“Every day across the country,” she writes, “family caregivers find themselves pondering a medical procedure that may save the life of someone beloved and grown frail.” But, when is it time to stop intervening and let nature take its course? When is it time to say to a doctor, “Let my loved one go?” – Katy Butler
Providing Comfort Care
When your loved ones are facing serious illness, you won’t let them tackle the obstacles alone. Their struggles are your struggles. Their pain is your pain. Their fears are your fears. You listen to them, care for them, and walk their disease journey with them. You’re their rock on the days when everything seems too difficult to handle. You’re there to help them in any way you can.
- Ideally, the dying process should never entail sustained severe pain or other physical suffering. Oral care, skin and wound care, application of heat or cold packs) can be critical in addressing the full range of the patient’s and family members’ needs, as can attention from mental health providers, social workers, music therapists, volunteers, and others.
- Offer chaplaincy services when appropriate.
- Discontinue diagnostic or treatment efforts that are likely to diminishing the patient’s quality of life and his or her ability to interact with loved ones.

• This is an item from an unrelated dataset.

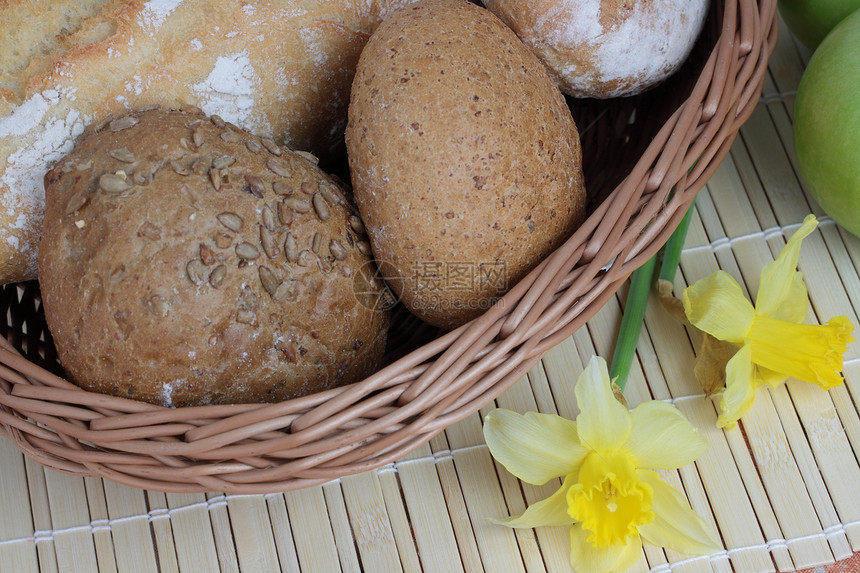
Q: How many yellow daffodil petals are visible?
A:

- Monitoring of vital signs is rarely useful in the final days of life, especially when obtaining this information involves the use of noisy, distracting monitors
- Mouth and skin care and changing the patient’s position in bed may enhance comfort in some situations, but in other situations these measures may bother the patient and contribute to suffering and should be discontinued.
- Consider home care, rather than care in the hospital, for the patient if appropriate.
- Most dying patients are more physically comfortable at home, and family members have generally been found to be most satisfied with the experience of relatives who die at home with hospice care.